Punter Brad Wing celebrates after LSU defeated Alabama, 9-6, in overtime… (Dave Martin / Associated…)
From New Orleans -- Now here's something to get a kick out of. There is a decent chance that the star of the Bowl Championship Series title game Monday night will be a punter.
Actually, not just a punter. An Australian punter.
Could this get more bizarre?
First, we must understand that Louisiana State versus Alabama is unlikely to be anything like the high-scoring bowl games preceding it. The only way these teams will get to a 70-33 finish is if they play for a week. If the guys in Las Vegas set the over-under at 10, they'd get plenty of action on the under.
Part of that rationale is the 9-6 LSU victory over Alabama on Nov. 5. That was in overtime.
Part of it is that both teams play defense like few others in recent years in college football. Other teams attempt to bend but not break. LSU and Alabama don't bend. They don't yield yards. They yield centimeters.
And, for LSU, part of it is that they have Brad Wing punting.
Except for the years of Ray Guy and the Raiders, punters are as high profile in football as key grips are in movies. We vaguely know and care about them. Then, along comes this redshirt freshman at LSU, and college football has a budding rock star.
Wing came to fame in two moments.
Most prominently, he sailed a punt 73 yards from deep in his own territory in the fourth quarter of that Nov. 5 game, getting the Tigers out of trouble and perhaps allowing them their overtime win.

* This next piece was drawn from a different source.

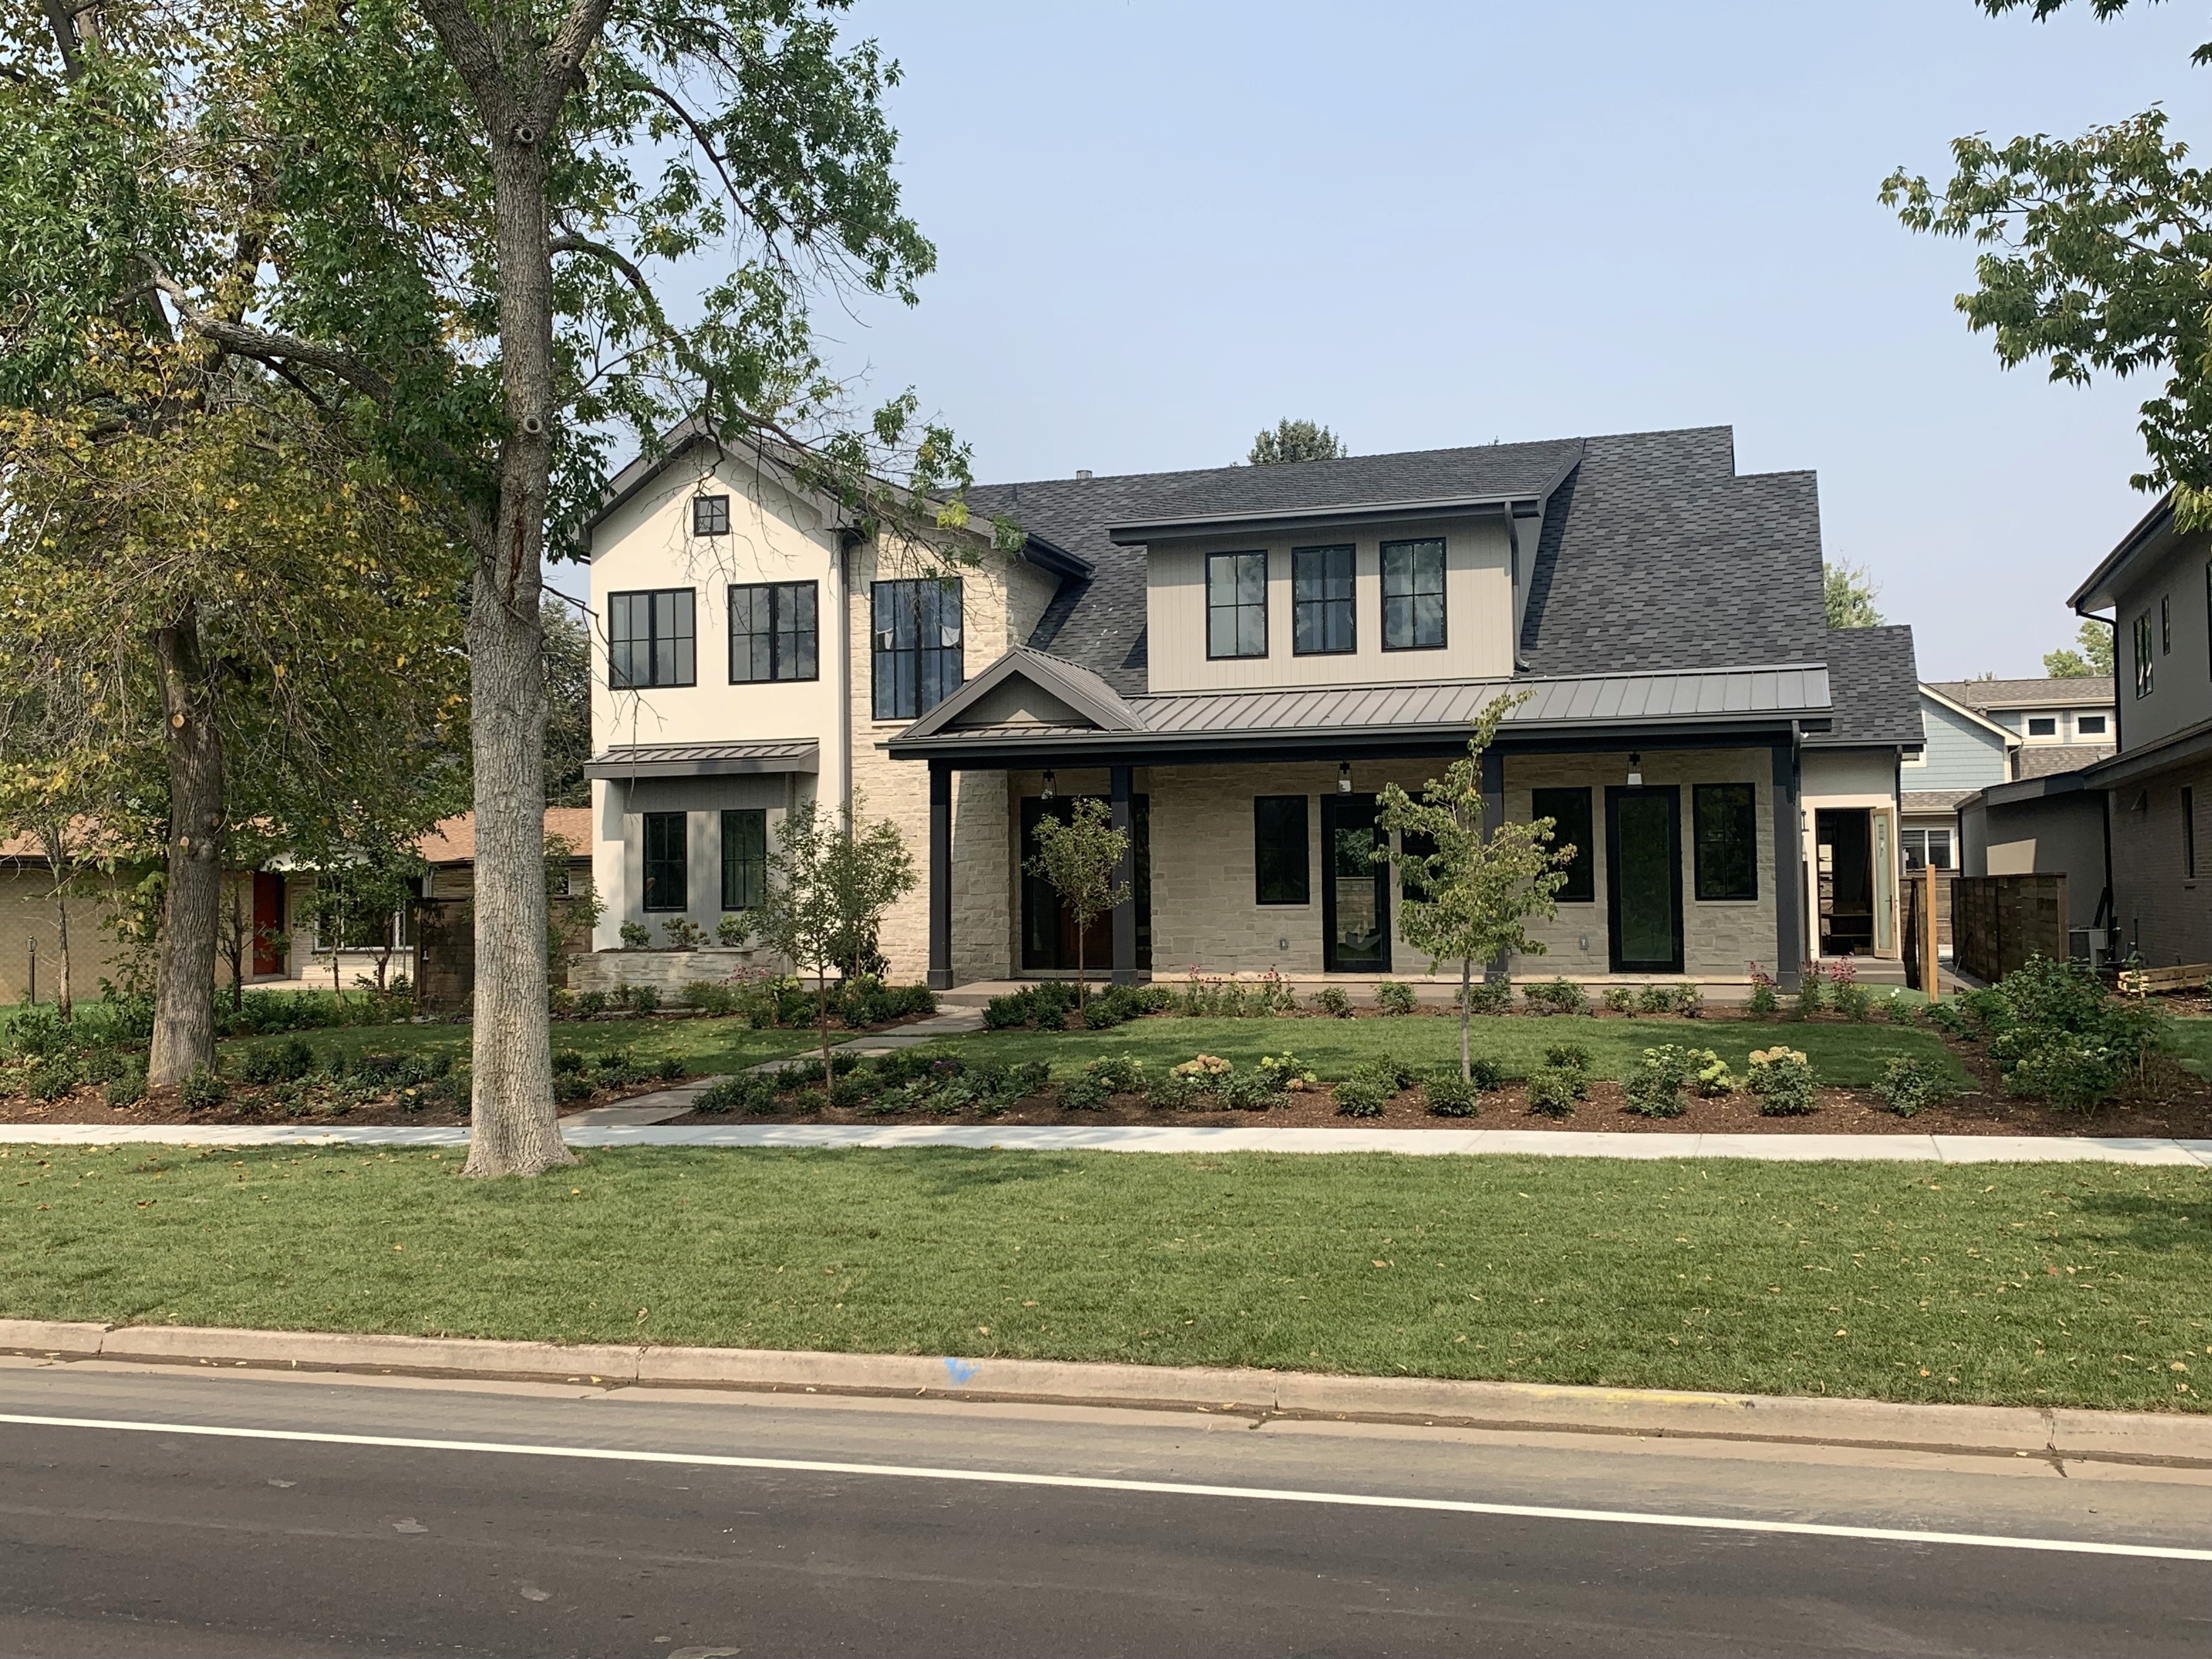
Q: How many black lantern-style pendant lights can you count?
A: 3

Earlier in the season, he became a YouTube attraction with his run after a fake punt against Florida. He took it 44 yards for a touchdown, and at about the five-yard line extended his right hand in a benign gesture of celebration. Officials called that taunting and Wing became the first player to have points erased for a violation of a new rule.

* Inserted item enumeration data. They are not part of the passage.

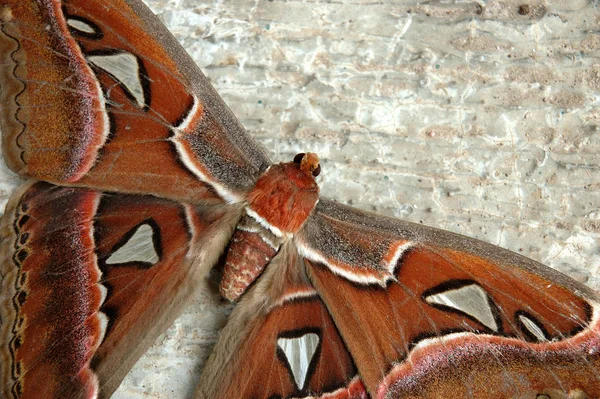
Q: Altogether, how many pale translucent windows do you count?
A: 6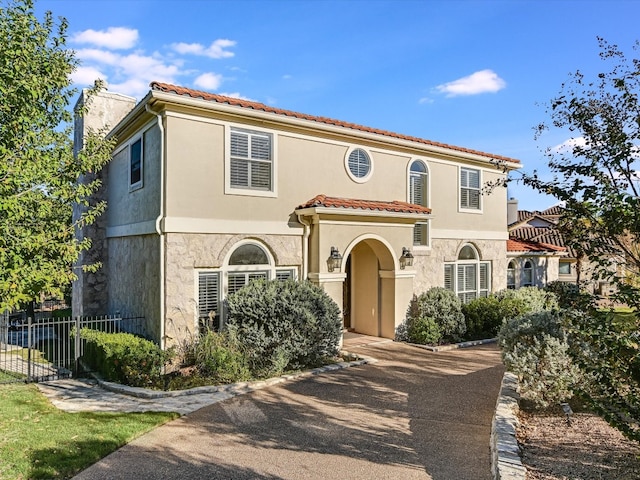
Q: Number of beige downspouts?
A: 2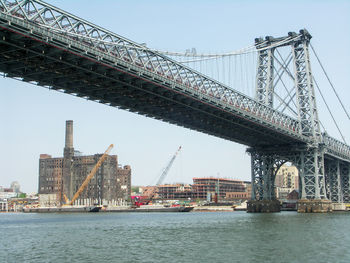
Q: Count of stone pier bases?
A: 2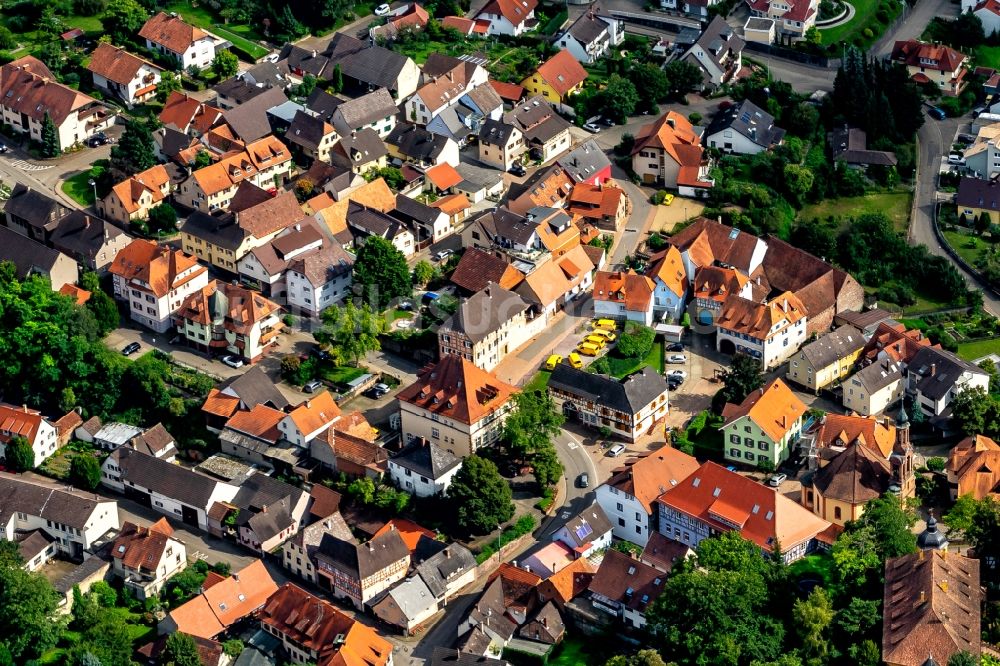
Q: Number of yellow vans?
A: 6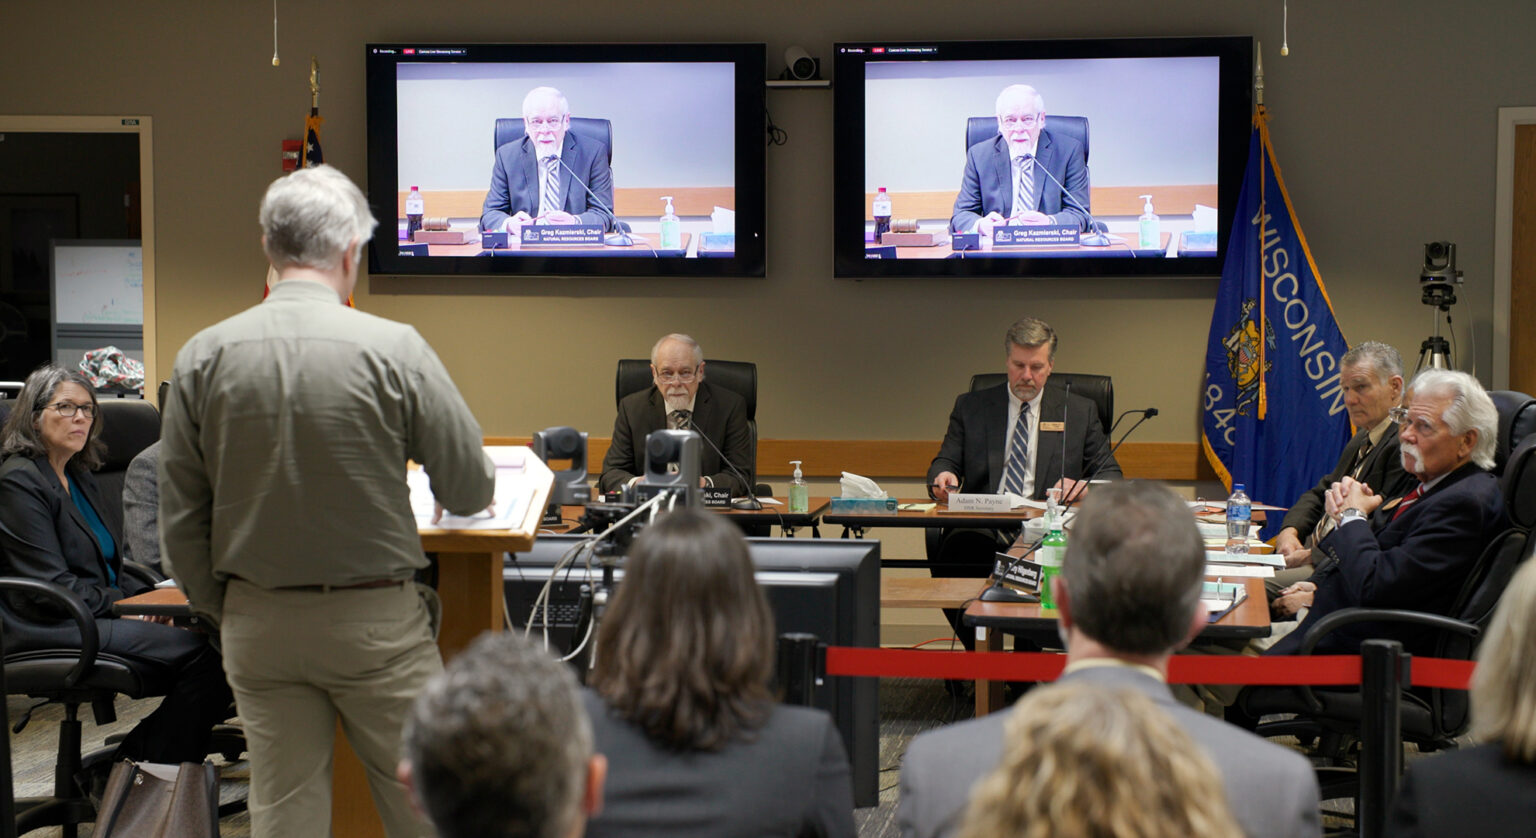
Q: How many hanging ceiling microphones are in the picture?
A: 2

"I was just excited because I was taking it toward the LSU student section," Wing said Friday, during BCS media day at the Superdome.
He also said that he still doesn't understand all the rules of the game, and that was obviously one of them.

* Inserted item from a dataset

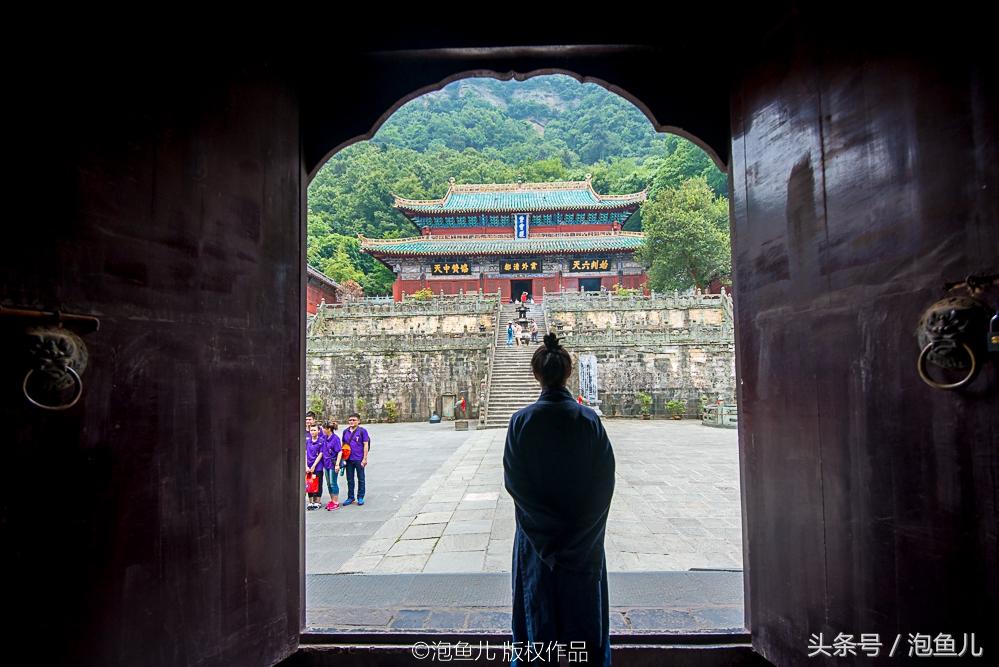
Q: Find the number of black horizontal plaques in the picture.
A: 3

"When a kid gets a football for Christmas in the U.S.," Wing said, "he throws it around. When we get one in Australia, we kick it around."
Three years ago, the high school athlete from Melbourne had visions of a spot on an Australian Rules pro football team. His dad had done that and had a tryout with the Detroit Lions before playing on an NFL Europe team.
But when Wing got cut from his team in Melbourne, he looked for other options.
"I realized it was a big world out there," he said.
His parents had friends in Baton Rouge, La., so Wing asked to go and live with them as an exchange student for his senior year of high school. When his punting became a big weapon for Parkview Baptist High, LSU Coach Les Miles gave him a scholarship, redshirted him last season and unveiled him to the college football world this fall.
The statistical results have been amazing. Wing has had only 17 of his 50 punts returned, for a total of just six yards — or a tad over one foot per return. He has averaged 44.1 yards and had 18 punts go over 50. His accuracy has been more valuable than his distance. He has stopped 23 inside the 20 and 11 inside the 10.
His 73-yarder against Alabama is the third longest in school history and he said he had one go 99 yards in practice this year. "There was a lot of wind and it got a good bounce," he added.
Besides punting with his left foot, which gives the ball a different spin, Wing said his style is unique because of his background in Australian Rules football, where the entire game is kicking from all angles and distances, and always under duress.
"I sometimes take a little longer out there," he said, "because I'm more comfortable kicking with people around me. I can try different things, kick the ball with the toe down so I can stop it, pooch it down there inside the 10, or run a few steps and get a different angle.
"I try to be unpredictable. I want the other team to worry about me."
Wing said that there were no plays in the LSU playbook for him to run on a fake punt, "but if I were doing the playbook, there'd be one in there."
He said that he hadn't gotten into trash-talking because "even if I did, with my accent, nobody would understand a word I said."
During his interview session, seven different men with perfect hair and microphones asked whether he had eaten at Outback Steakhouse. He answered each the same: "Yes, I have. No, it isn't like Australian food. If they say it is, it's a lie."
The seventh answer was preceded by a roll of his eyes. Wing was gradually realizing that being a rock star/punter may not always be such a kick.